At least 26 members of the FARC rebels including a “senior commander” where killed over the weekend by the Colombian military. While the government hailed the actions as "a blow to the terrorist heart” of the guerilla, could it be possible that they are not as dangerous as they are said to be?

In a report released last week the Bogota-based Indepaz think tank concluded that newly formed criminal groups is the “main source of violence” in Colombia. Using government data Indepaz found that these groups are estimated at over 13,000 members located in 29 of the country’s 32 departments.

Among these new criminal organizations are groups deemed as “narcoparamilitaries”, offshoots of Colombia’s AUC paramilitary group that was demobilized under previous president Alvaro Uribe. Entities with names like the Black Eagles and Rastrojos lack the political slant of the AUC yet “combine the production and exportation of cocaine with actions of extreme violence.”

The government under current president Juan Manuel Santos has reignited the military offensive against the resurgent rebels.

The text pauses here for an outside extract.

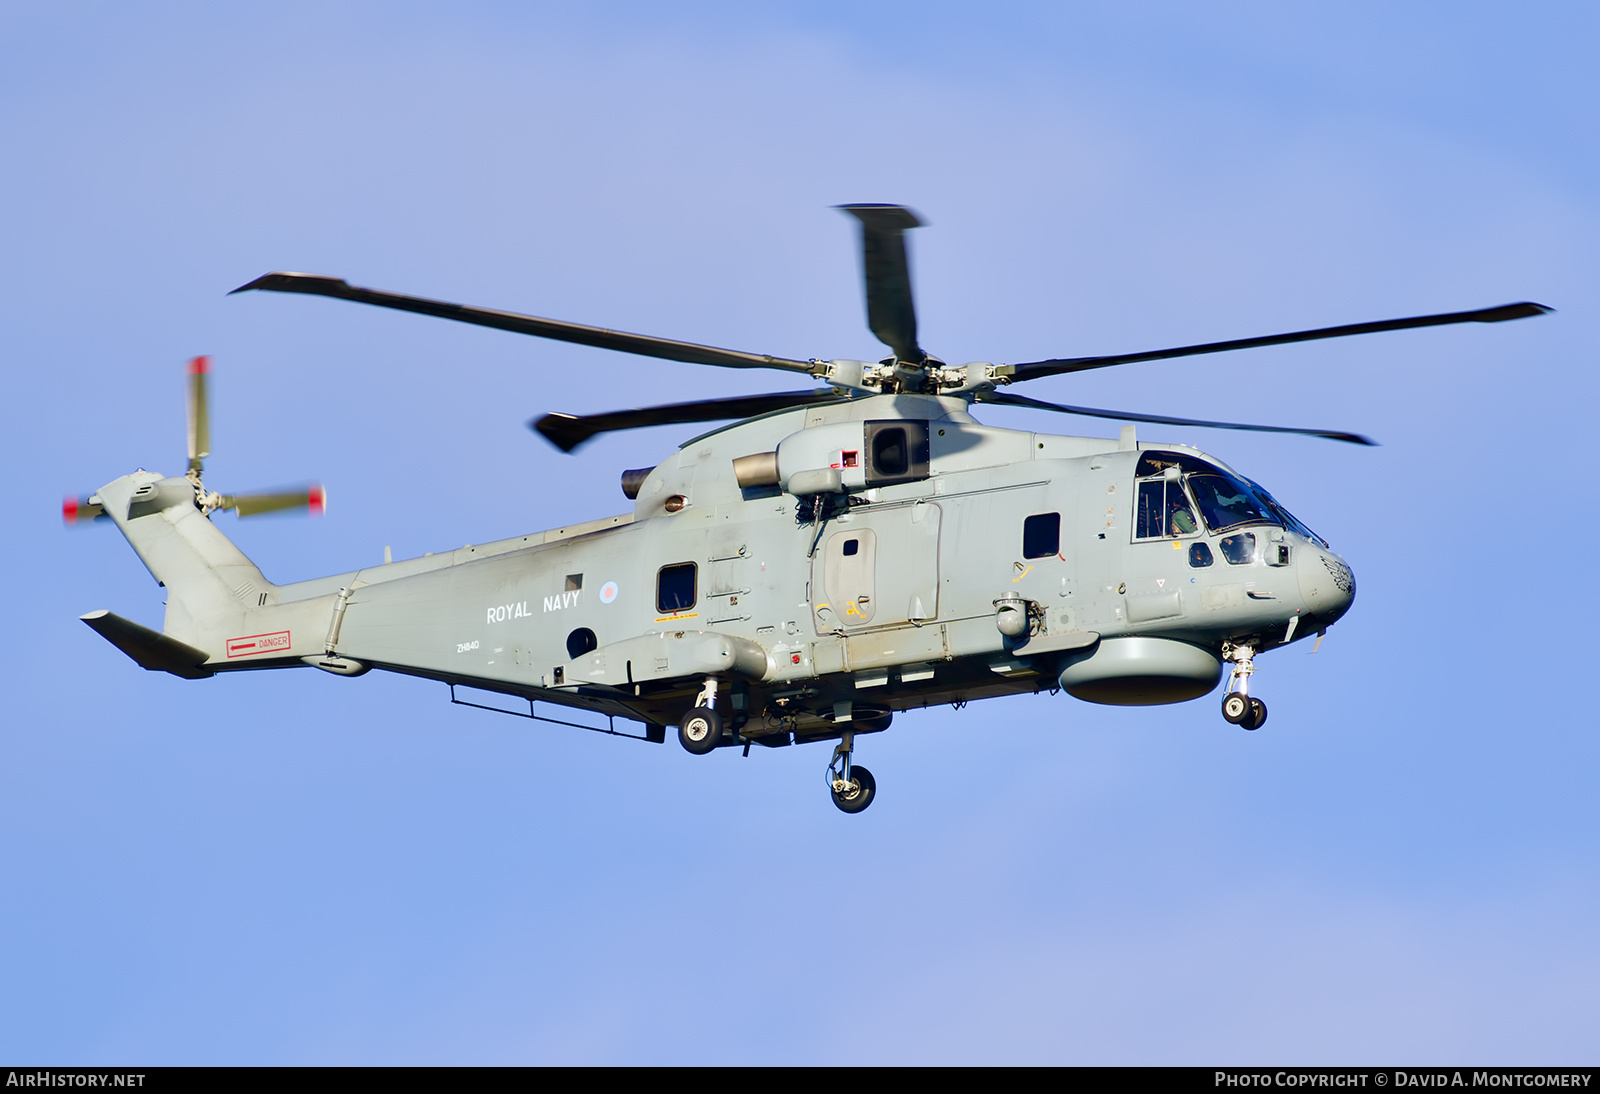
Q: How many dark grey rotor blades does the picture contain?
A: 5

Yet an article in The Economist recently noted that such a strategy could be shortsighted:
Mr Santos promptly vowed to “intensify the offensive” against the FARC. But such plans may require diverting resources from other security priorities, such as soaring urban crime. That is attributed primarily to fighting for control of retail drug sales and extortion rings among gangs, many of which are led by former right-wing paramilitary fighters…By attacking the government, the FARC may inadvertently be strengthening the heirs of the fighters that battled them in the 1990s.
Image- The Guardian (“The 'Rastrojos' drug trafficking group.”)
Online Sources- The Guardian, CNN, La Tercera, The Economist

1 comment:

Tambopaxi said...

Colombia's worst enemies are not the FARC although they are despicable and should be crushed, if possible.

The biggest threats to long term security and stability in Colombia are members of ex-para groups (and any para groups that might still be active), the new gangs that have evolved from the old para system, and allies of the ex-paras/new gangs working in the FAC, the public security forces, and within the Colombian political system (i.e., the Parties, Congress, and elsewhere in the GOC).

Taken in the aggregate, these entities (and their members, of course) undermine democratic institutions in Colombia and work against the security and social and economic development of the the country. In that sense, these people are much, much more of threat to Colombia's future than the FARC ever could be.

I have the sense that Santos wants to do substantive things to address these groups and the social/development issues related to them. If I'm right (I hope I am!), I wish him the best of luck...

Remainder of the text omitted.